The vast majority of counties responded, and this has been a process that’s allowed us to gather an extraordinary amount of data about whether counties have been restricting wind, solar and other renewables. The topline conclusion is that restrictions are much worse than previously accounted for. I mean, 605 counties now have some type of restriction on renewable energy — setbacks that make it really hard to build wind or solar, moratoriums that outright ban wind and solar. Then there’s 182 municipality laws where counties don’t have zoning jurisdiction.
We’re seeing this pretty much everywhere throughout the country. No place is safe except for states who put in laws preventing jurisdictions from passing restrictions — and even then, renewable energy companies are facing uphill battles in getting to a point in the process where the state will step in and overrule a county restriction. It’s bad.
Getting into the nitty-gritty, what has changed in the past few years? We’ve known these numbers were increasing, but what do you think accounts for the status we’re in now?

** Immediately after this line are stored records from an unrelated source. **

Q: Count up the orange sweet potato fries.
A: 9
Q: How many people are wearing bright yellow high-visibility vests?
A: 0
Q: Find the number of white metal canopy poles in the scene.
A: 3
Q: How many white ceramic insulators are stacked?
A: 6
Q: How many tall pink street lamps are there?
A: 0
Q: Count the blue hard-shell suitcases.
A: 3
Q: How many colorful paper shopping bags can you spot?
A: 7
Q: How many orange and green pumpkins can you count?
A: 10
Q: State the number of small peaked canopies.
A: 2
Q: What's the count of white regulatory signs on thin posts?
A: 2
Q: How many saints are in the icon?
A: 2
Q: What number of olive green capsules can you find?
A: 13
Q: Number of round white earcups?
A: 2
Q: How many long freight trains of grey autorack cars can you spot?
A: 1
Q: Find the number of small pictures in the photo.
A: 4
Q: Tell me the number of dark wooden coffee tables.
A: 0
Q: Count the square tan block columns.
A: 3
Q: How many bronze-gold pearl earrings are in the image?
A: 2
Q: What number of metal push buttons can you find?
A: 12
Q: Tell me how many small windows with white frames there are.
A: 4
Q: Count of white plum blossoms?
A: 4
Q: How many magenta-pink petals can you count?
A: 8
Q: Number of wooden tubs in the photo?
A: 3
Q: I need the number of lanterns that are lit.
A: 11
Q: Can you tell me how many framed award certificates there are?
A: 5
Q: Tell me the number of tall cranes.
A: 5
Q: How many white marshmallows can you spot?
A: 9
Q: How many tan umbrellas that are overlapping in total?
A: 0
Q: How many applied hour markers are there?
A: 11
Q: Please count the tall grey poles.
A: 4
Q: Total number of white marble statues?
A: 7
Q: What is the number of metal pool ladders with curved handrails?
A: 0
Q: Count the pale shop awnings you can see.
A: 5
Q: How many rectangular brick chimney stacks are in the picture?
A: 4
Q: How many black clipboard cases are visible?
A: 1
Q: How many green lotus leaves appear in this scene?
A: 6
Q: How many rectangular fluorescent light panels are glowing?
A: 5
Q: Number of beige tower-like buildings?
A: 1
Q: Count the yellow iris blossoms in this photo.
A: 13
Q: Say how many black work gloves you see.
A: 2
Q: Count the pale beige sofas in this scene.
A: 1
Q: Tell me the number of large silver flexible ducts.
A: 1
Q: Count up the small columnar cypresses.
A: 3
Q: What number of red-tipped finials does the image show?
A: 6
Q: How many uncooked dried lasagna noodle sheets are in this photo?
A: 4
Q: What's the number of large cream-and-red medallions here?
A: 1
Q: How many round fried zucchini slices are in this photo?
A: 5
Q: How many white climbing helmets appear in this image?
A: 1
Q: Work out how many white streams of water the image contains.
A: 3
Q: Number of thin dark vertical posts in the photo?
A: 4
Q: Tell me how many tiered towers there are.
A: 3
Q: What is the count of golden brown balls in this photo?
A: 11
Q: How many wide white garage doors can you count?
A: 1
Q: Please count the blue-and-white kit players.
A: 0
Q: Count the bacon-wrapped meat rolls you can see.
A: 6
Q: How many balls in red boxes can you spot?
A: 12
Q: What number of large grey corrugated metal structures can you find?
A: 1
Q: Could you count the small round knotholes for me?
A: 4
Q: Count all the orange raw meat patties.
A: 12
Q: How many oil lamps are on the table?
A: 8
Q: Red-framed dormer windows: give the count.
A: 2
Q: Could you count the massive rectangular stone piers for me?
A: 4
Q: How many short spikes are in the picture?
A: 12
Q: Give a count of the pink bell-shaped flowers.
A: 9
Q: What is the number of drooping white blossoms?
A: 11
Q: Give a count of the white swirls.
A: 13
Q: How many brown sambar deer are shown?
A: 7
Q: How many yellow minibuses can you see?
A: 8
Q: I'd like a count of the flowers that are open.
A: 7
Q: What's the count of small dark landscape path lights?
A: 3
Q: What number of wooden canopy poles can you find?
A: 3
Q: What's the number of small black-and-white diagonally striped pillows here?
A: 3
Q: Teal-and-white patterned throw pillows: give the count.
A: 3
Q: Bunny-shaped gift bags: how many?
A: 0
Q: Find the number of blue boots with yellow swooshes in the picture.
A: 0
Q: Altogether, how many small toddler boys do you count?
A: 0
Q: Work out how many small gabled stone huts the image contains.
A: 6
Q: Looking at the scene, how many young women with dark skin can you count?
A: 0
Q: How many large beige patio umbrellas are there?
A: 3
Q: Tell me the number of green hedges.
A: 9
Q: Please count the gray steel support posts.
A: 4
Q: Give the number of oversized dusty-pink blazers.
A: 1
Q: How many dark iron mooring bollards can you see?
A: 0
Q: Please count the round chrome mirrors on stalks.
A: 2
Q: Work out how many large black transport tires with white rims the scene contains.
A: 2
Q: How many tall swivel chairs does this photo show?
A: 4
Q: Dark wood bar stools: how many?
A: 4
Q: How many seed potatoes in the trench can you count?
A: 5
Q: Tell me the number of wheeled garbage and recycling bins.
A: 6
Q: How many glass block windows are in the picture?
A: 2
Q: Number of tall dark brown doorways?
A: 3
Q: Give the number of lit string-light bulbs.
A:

One is we’re seeing a high number of renewables coming into communities. But I think attitudes started changing too, especially in places that have been fairly saturated with renewable energy like Virginia, where solar’s been a presence for more than a decade now. There have been enough projects where people have bad experiences that color their opinion of the industry as a whole.
There’s also a few narratives that have taken shape. One is this idea solar is eating up prime farmland, or that it’ll erode the rural character of that area. Another big one is the environment, especially with wind on bird deaths, even though the number of birds killed by wind sounds big until you compare it to other sources.
There are so many developers and so many projects in so many places of the world that there are examples where either something goes wrong with a project or a developer doesn’t follow best practices. I think those have a lot more staying power in the public perception of renewable energy than the many successful projects that go without a hiccup and don’t bother people.
Are people saying no outright to renewable energy? Or is this saying yes with some form of reasonable restrictions?
It depends on where you look and how much solar there is in a community.
One thing I’ve seen in Virginia, for example, is counties setting caps on the total acreage solar can occupy, and those will be only 20 acres above the solar already built, so it’s effectively blocking solar. In places that are more sparsely populated, you tend to see restrictive setbacks that have the effect of outright banning wind — mile-long setbacks are often insurmountable for developers. Or there’ll be regulations to constrict the scale of a project quite a bit but don’t ban the technologies outright.
What in your research gives you hope?
States that have administrations determined to build out renewables have started to override these local restrictions: Michigan, Illinois, Washington, California, a few others. This is almost certainly going to have an impact.
I think the other thing is there are places in red states that have had very good experiences with renewable energy by and large. Texas, despite having the most wind generation in the nation, has not seen nearly as much opposition to wind, solar, and battery storage. It’s owing to the fact people in Texas generally are inclined to support energy projects in general and have seen wind and solar bring money into these small communities that otherwise wouldn’t get a lot of attention.